[Source records]
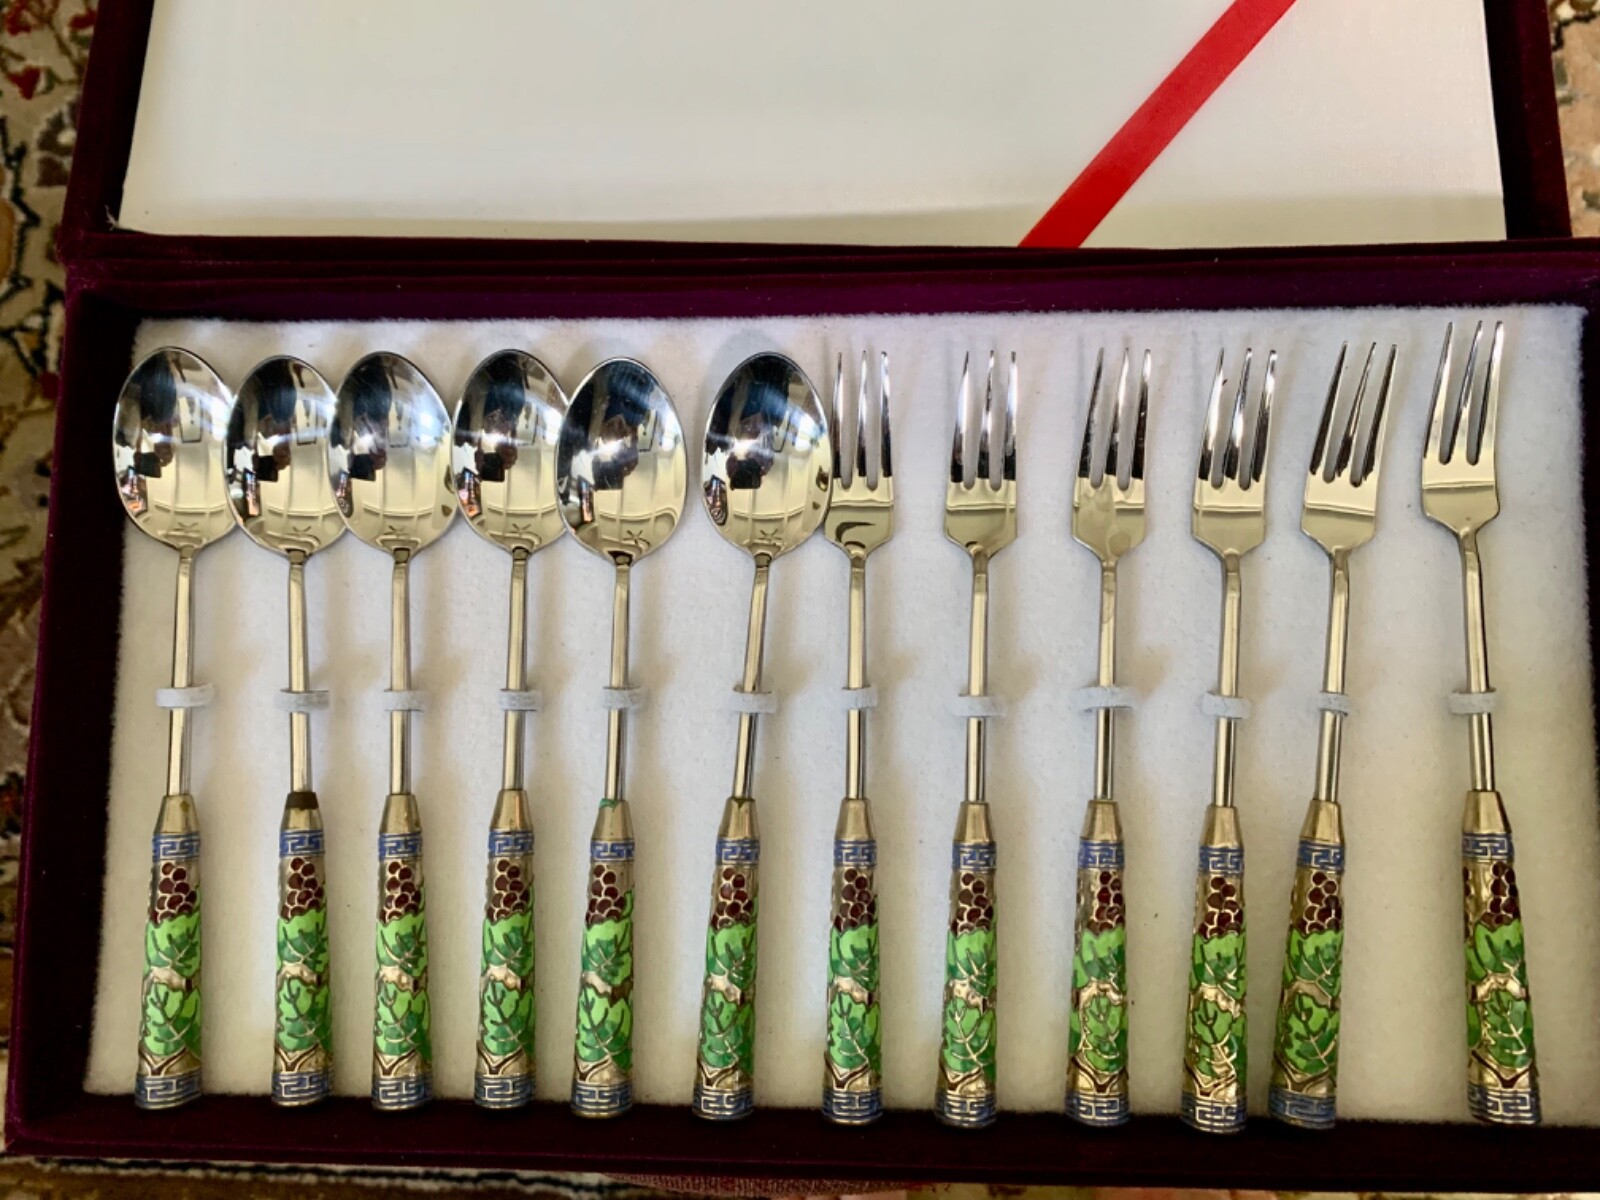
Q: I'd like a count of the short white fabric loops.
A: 12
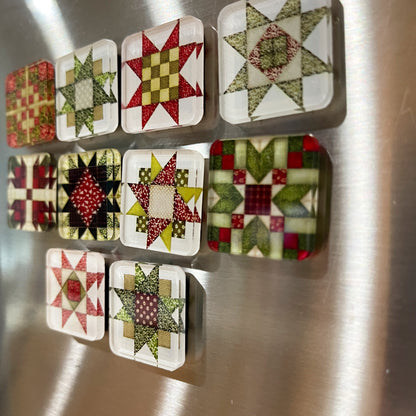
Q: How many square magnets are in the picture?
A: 10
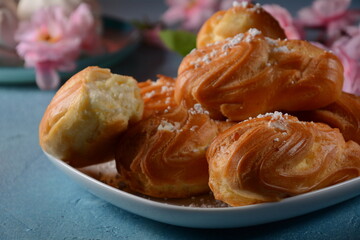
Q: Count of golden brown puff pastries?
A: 7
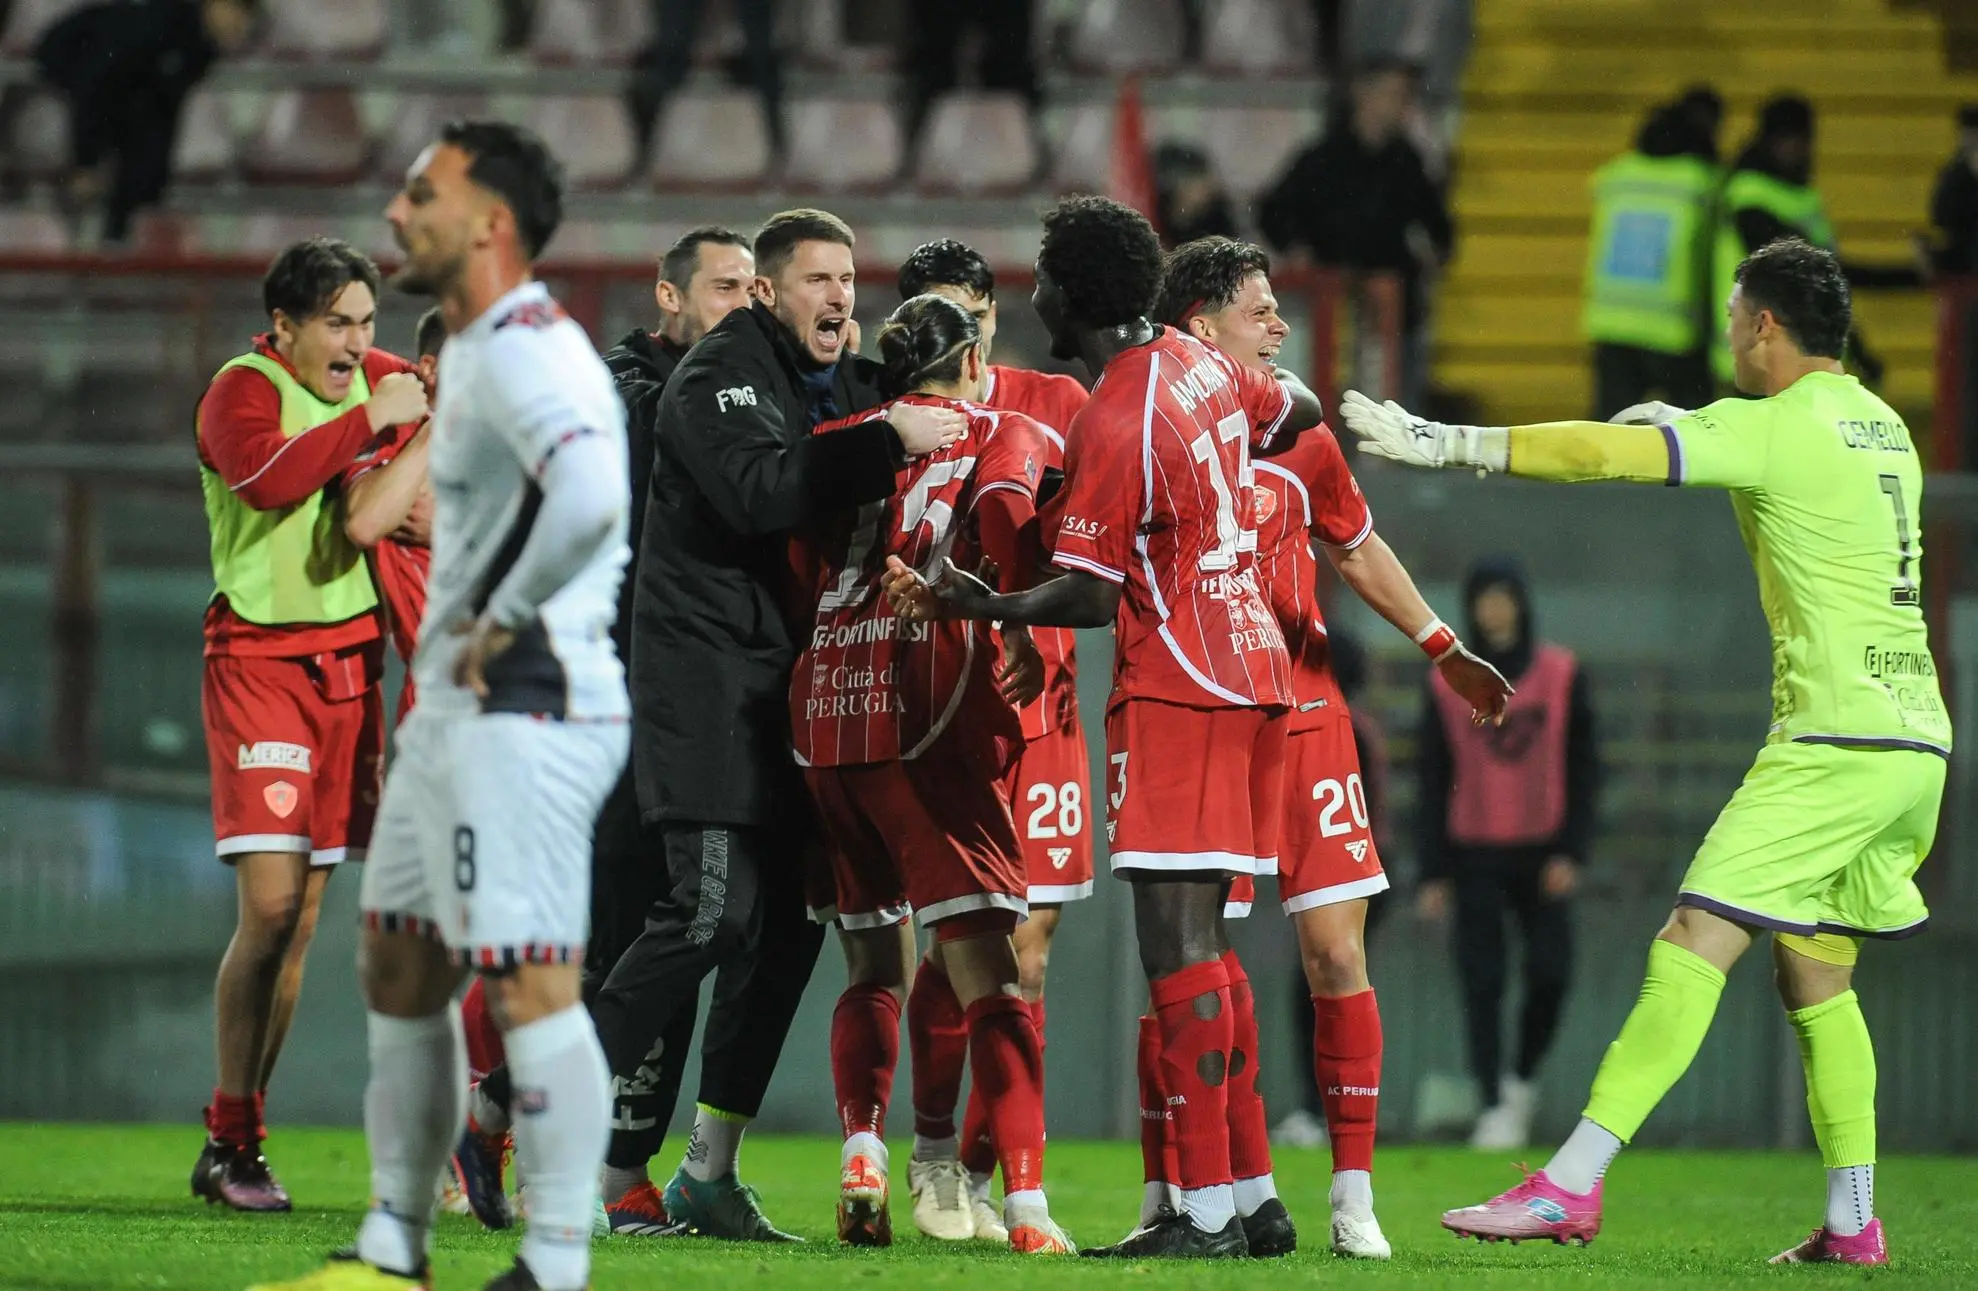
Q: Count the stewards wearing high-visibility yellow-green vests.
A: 2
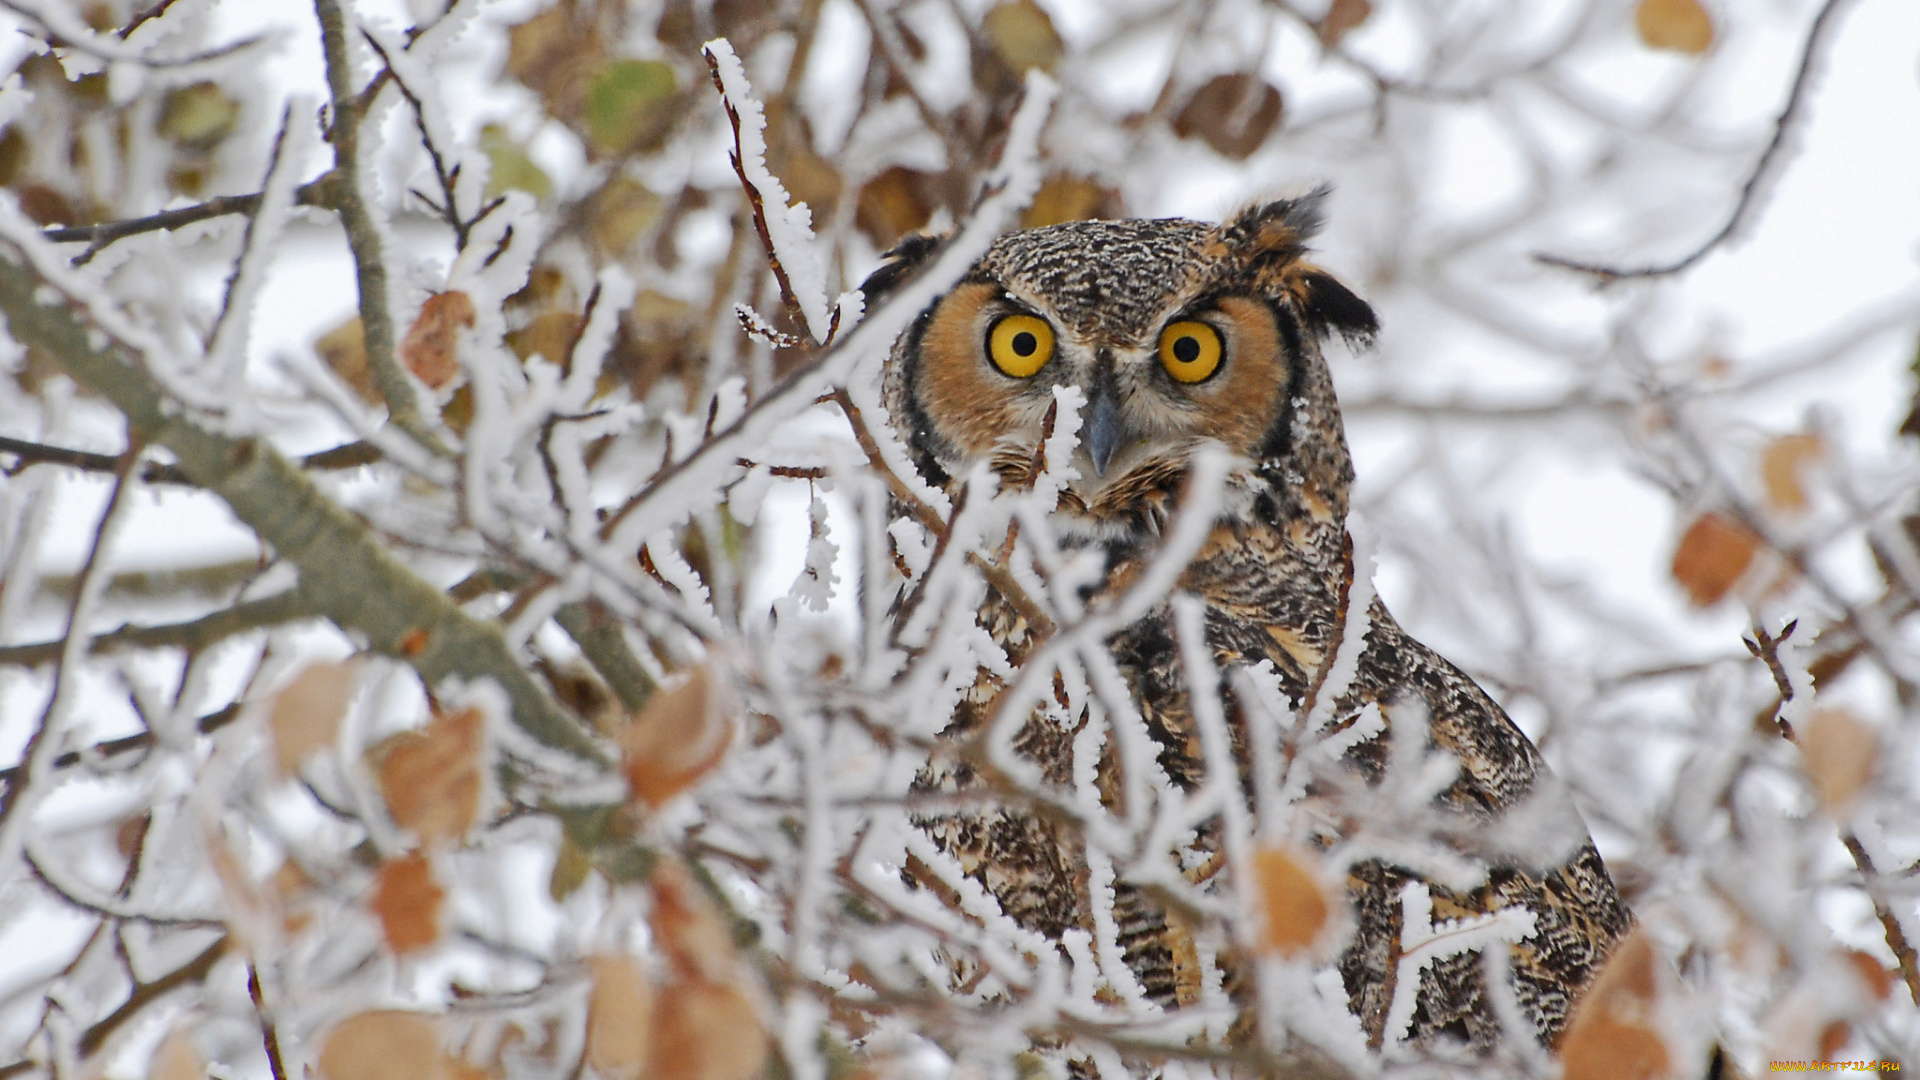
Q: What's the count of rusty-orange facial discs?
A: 2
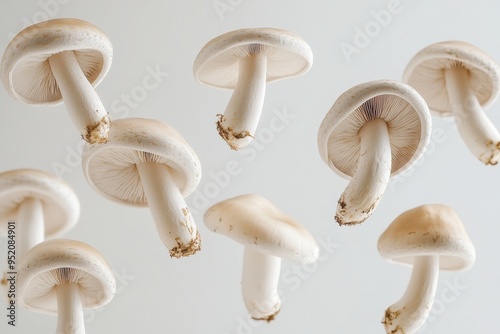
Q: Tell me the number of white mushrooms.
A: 9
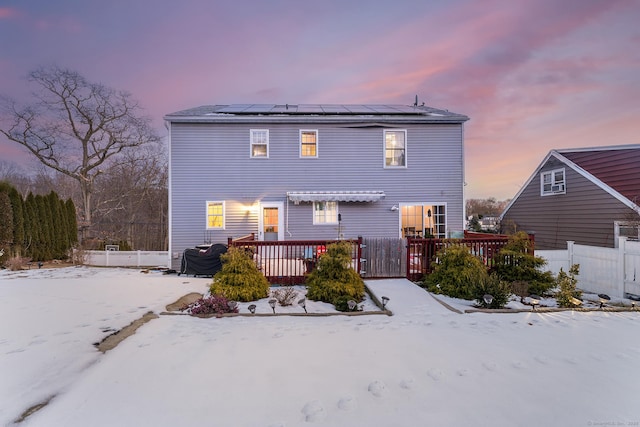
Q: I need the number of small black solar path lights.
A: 11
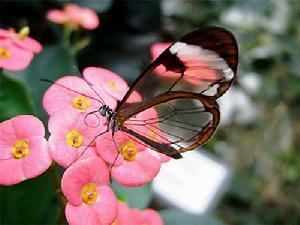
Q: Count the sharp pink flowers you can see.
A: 5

### YOUR GOAL
Could you copy every line from the records that mentions the word "white"?

### ANSWER BELOW
Q: I'd like a count of the short white fabric loops.
Q: Tell me the number of white mushrooms.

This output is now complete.